Натали, конечно, крепилась, но звонить сама была не в состоянии. Я набрал номер полиции Виши, где мне сообщили, что детектив Шарвийфор дает показания в суде и будет лишь к концу дня, но я могу оставить ей сообщение на мобильный. Что я и сделал, а затем позвонил в полицию Лайрака инспектору Наварре – мы с ним пару раз встречались. Я рассказал про письмо и про Луи; инспектор явно оживился. В нашем городке преступника днем с огнем не сыщешь. Наварра занимался летними пожарами, хватал за руку наркоманов, нарушителей правил уличного движения; или время от времени случалось незаконное хранение оружия или проникновение в чужое жилище. И вдруг на его делянке – беглый убийца.

– А вы уверены, что письмо написал не этот ваш мальчик? Не Луи?

– Он три с лишним месяца в коме. Мальчик не может разговаривать – какое уж тут письмо? Но по стилю оно очень на него похоже. Человек, написавший письмо, хорошо знает Луи.

– В письме содержатся угрозы?

Я кратко пересказал содержание.

– Я постараюсь связаться с детективом Шарвийфор, – подытожил Наварра. – Но пока мы не уверены, что письмо написал Пьер Дракс, будем считать это отдельным делом.

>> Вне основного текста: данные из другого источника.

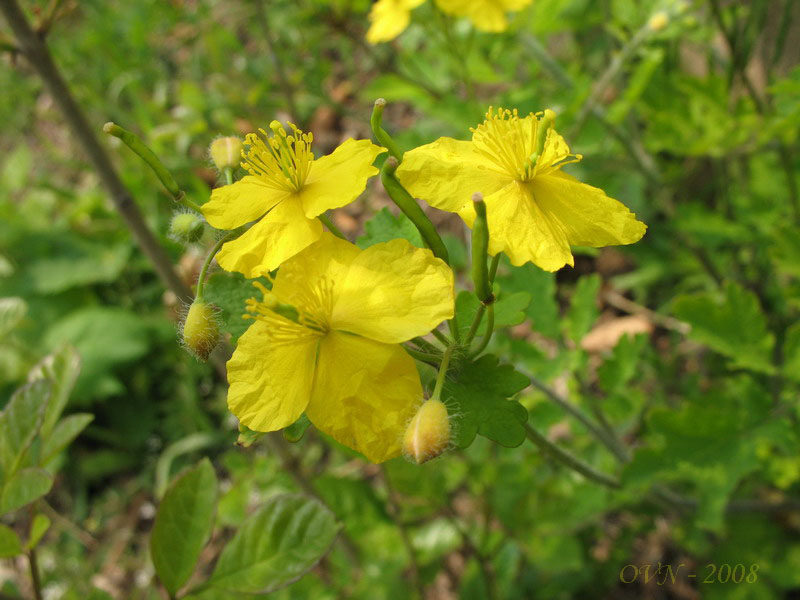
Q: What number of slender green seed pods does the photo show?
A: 4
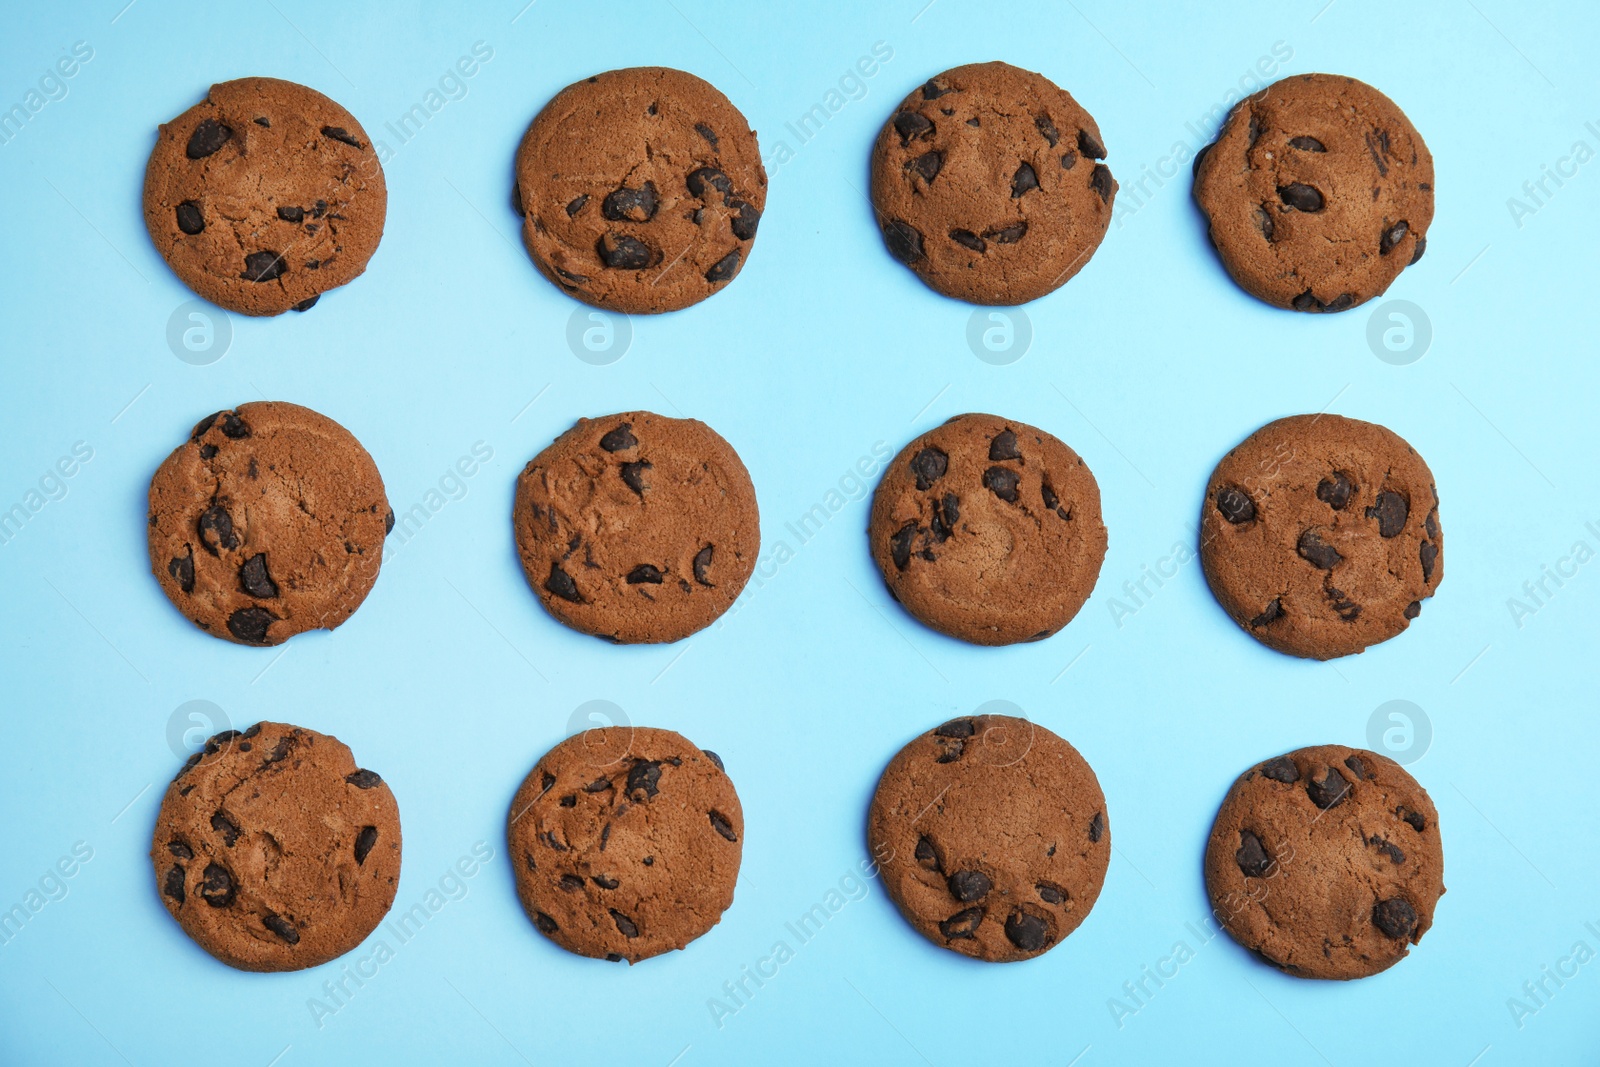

Когда я сказал Натали, что к нам едет Наварра, а полиция присмотрит за больницей, Натали обрадовалась, но как-то рассеянно. Пока мы ждали Наварру, я расспрашивал ее о муже. Натали это было неприятно. Тема была ей омерзительна, это очевидно; в голосе мешались страх, отвращение и презрение. Натали повстречалась с Пьером в трудное время; она только что переехала в Лион из родного Парижа, у нее в жизни все пошло совершенно наперекосяк. Вначале Пьер показался ей хорошим человеком, а на деле оказался самовлюбленным эгоистом. Пьер никогда особо не ладил с Луи, много пил, хотя, поскольку был летчиком, пытался бросить. Бросить не получалось, и Пьер научился хитро скрывать свое пьянство. Временами буйствовал.